Introduction to NVIDIA Generative AI Examples
The NVIDIA Generative AI Examples repository is designed as a resourceful starting point for developers aiming to incorporate NVIDIA's software ecosystem into their generative AI projects. Whether developers are crafting Retrieval-Augmented Generation (RAG) pipelines, agentic workflows, or fine-tuning AI models, this repository equips them with the necessary tools to seamlessly integrate NVIDIA's robust technology into their development processes.
What's New?
Knowledge Graph RAG
The repository introduces a powerful example focused on creating and querying knowledge graphs through RAG. This implementation uses GPU-acceleration, NIM microservices, and the RAPIDS ecosystem, ensuring efficient processing of large-scale datasets. Developers can explore using NVIDIA AI Foundation Models and Endpoints to enhance their knowledge graph capabilities.
Agentic Workflows with Llama 3.1
Discover how to build an Agentic RAG Pipeline utilizing Llama 3.1 alongside NVIDIA NeMo Retriever NIM microservices. This section includes a comprehensive blog and a hands-on notebook for developers eager to delve into agent-based RAG pipelines. The integration with NVIDIA Morpheus and NIM microservices showcases how to create LLM-based agent workflows.
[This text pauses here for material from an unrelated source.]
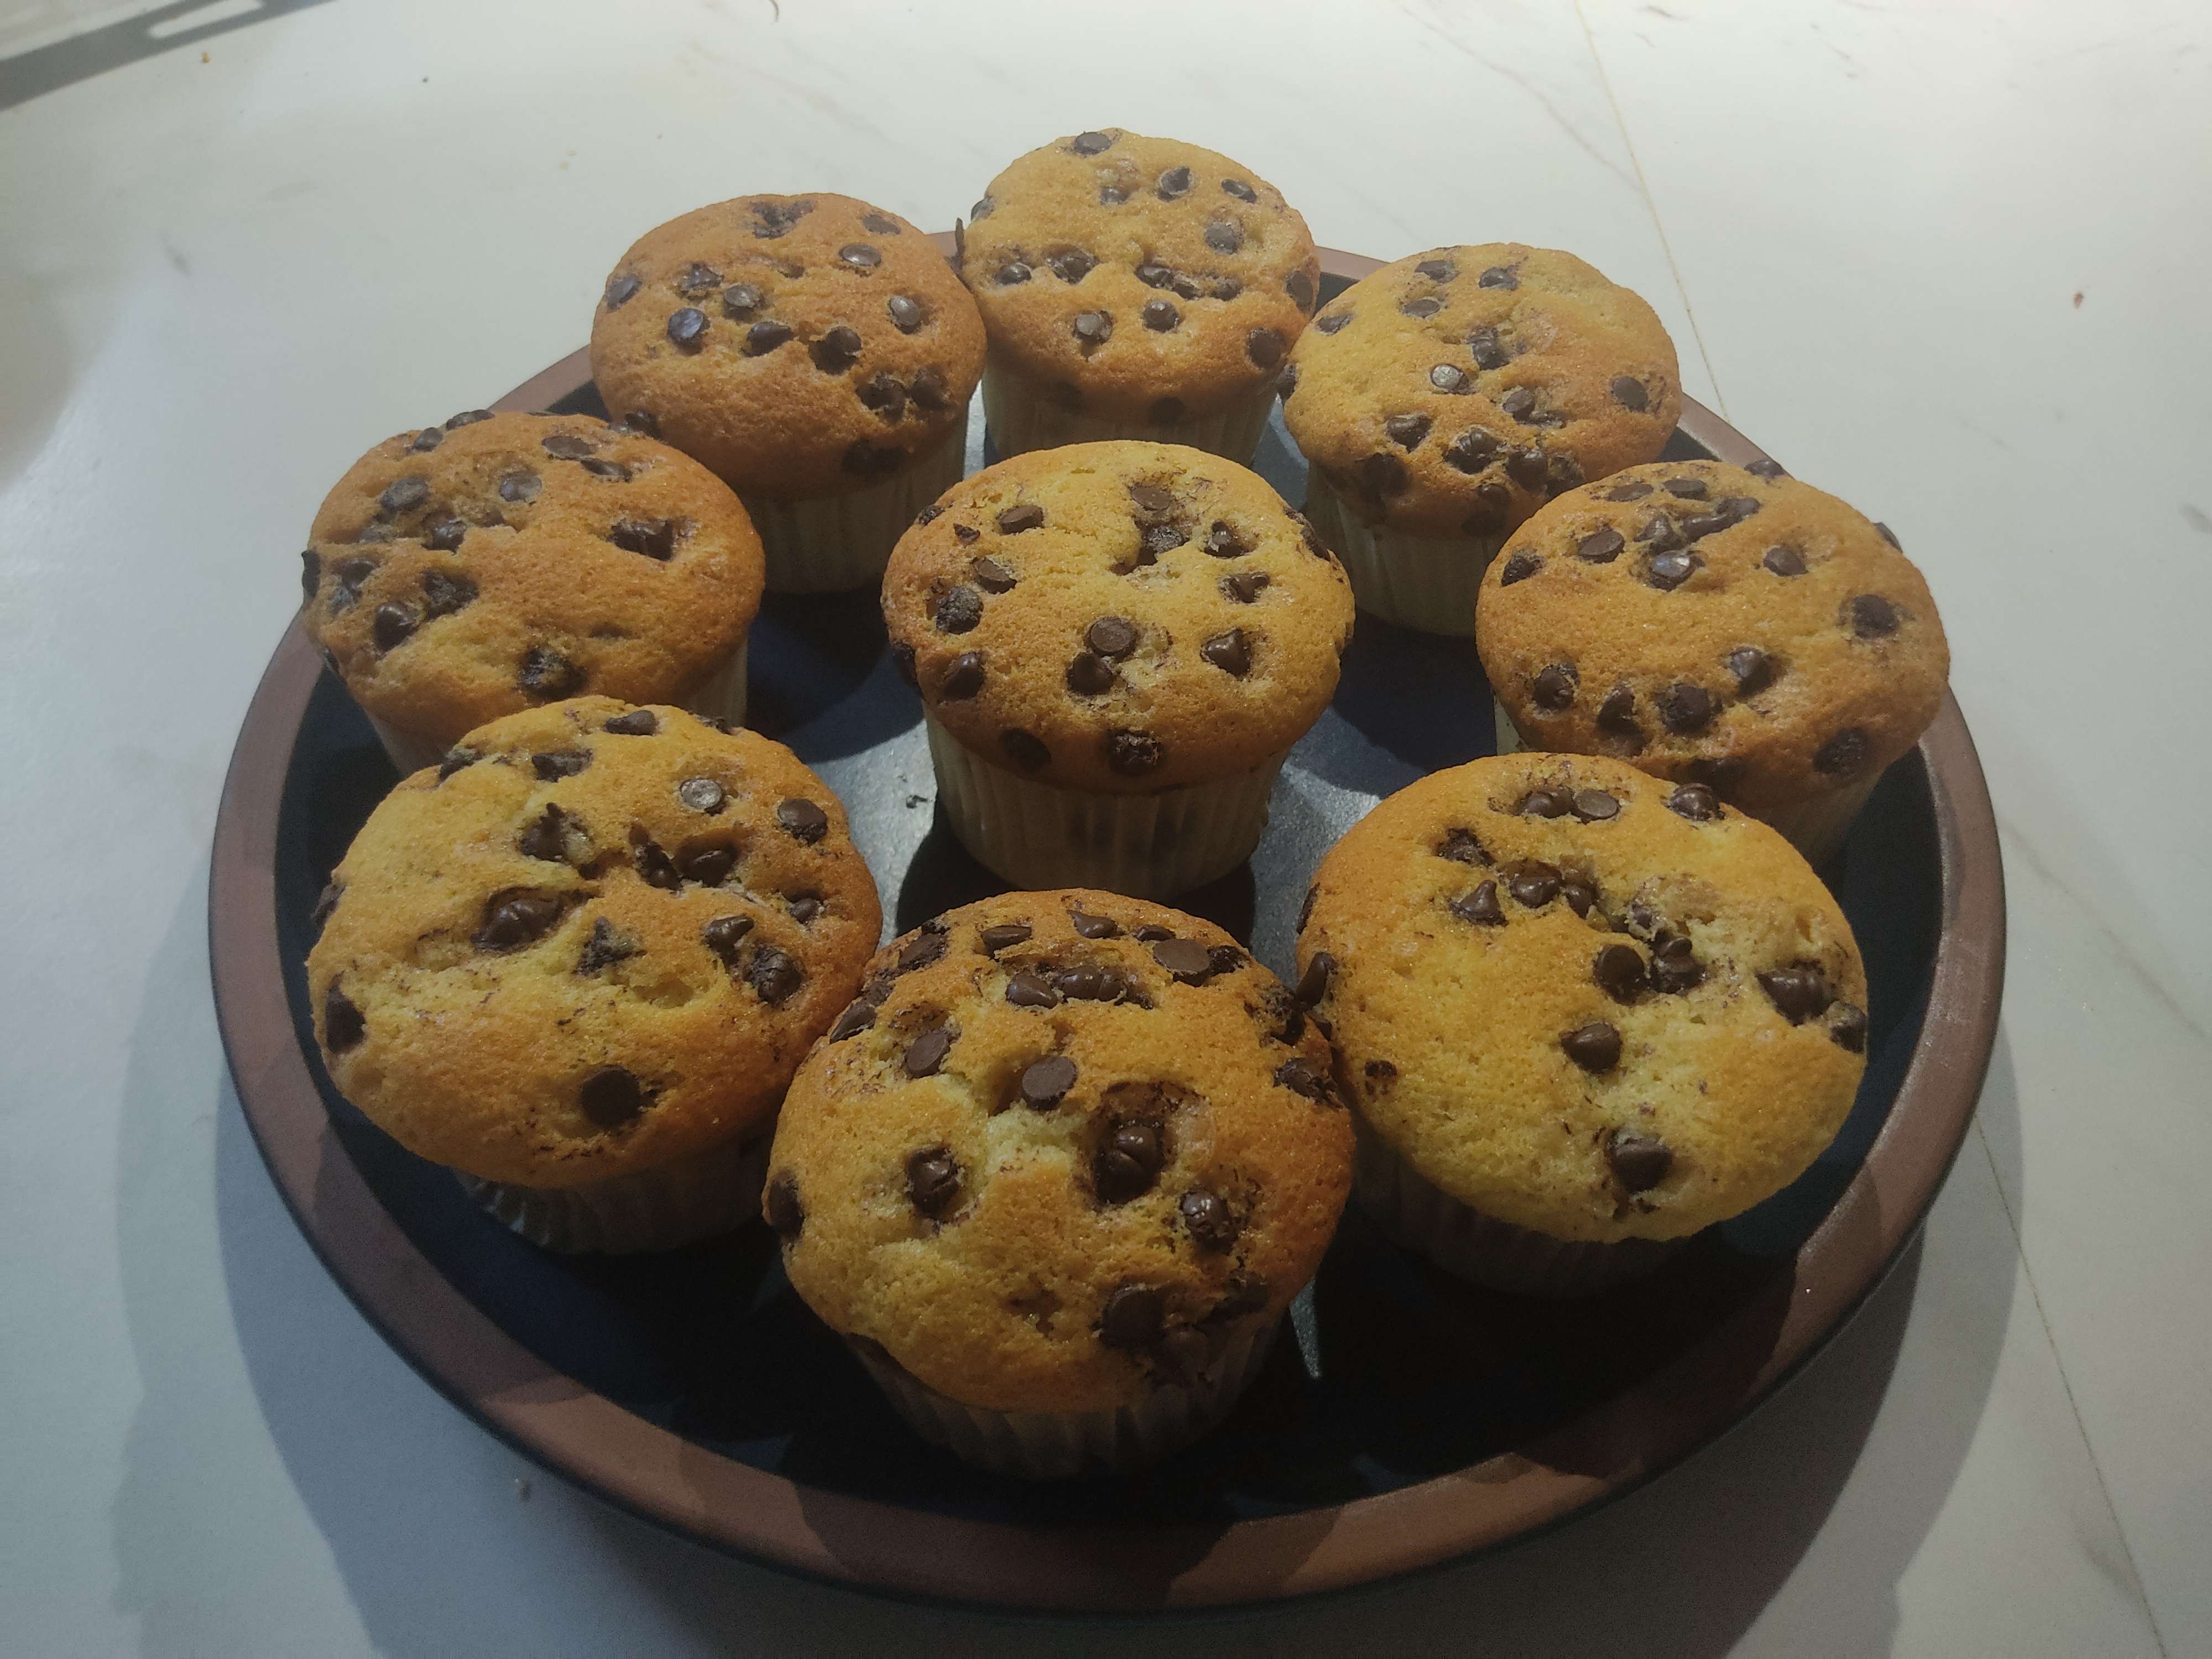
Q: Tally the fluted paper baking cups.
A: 9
RAG with Local NIM Deployment and LangChain
For those interested in deploying RAG pipelines, this section provides insightful tips employing NVIDIA AI LangChain AI Endpoints. A detailed blog and a supportive notebook guide developers through the setup and operation of a RAG pipeline with local NIM deployment.
Try it Now!
Getting started with NVIDIA RAG Pipelines is straightforward. Here’s a quick guide:
- Obtain an NVIDIA API Key: Visit the NVIDIA API Catalog to select a model and retrieve your API key.
- Clone the Repository: Use Git to clone the repository to your local machine.
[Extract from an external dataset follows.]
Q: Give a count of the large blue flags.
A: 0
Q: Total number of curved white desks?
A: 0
- Build and Run RAG Pipeline: Navigate to the specified directory and use Docker to build and run the basic RAG pipeline.
- Interact with RAG Playground: Access the sample RAG Playground via a browser and experiment with queries.
- Stop the Services: Once finished, properly shut down the running containers.
RAG (Retrieval-Augmented Generation)
RAG Notebooks
NVIDIA provides robust support for popular generative AI frameworks like LangChain, LlamaIndex, and Haystack. The repository includes end-to-end notebooks demonstrating the integration of NIM microservices, accessible through your preferred AI development framework.
LangChain Notebooks
These notebooks cover basic and advanced RAG implementations using LangChain, such as integrating local NIM microservices and interacting with financial reports.
LlamaIndex Notebooks
Explore the integration of RAG with LlamaIndex, which provides a structured approach to implementing basic RAG models.
RAG Examples
The repository offers a variety of examples ranging from basic to advanced RAG applications. Developers can experiment with different data types and configurations, leveraging NVIDIA’s preview NIM endpoints or deploying the examples on local premises.
RAG Tools
Augment your LLM development process with tools tailored to improve productivity and evaluation in NVIDIA RAG pipelines.
Documentation
Resources are available to assist developers at every step of the way, from getting started to customization and runtime configuration. The documentation provides detailed guides, including configuring LLM parameters, supporting multi-turn conversations, and leveraging NVIDIA Riva for speech interaction.
Community
NVIDIA encourages contributions and feedback from the LLM community to enhance the repository’s reach and efficacy. They invite developers to engage through GitHub issues, pull requests, and community examples.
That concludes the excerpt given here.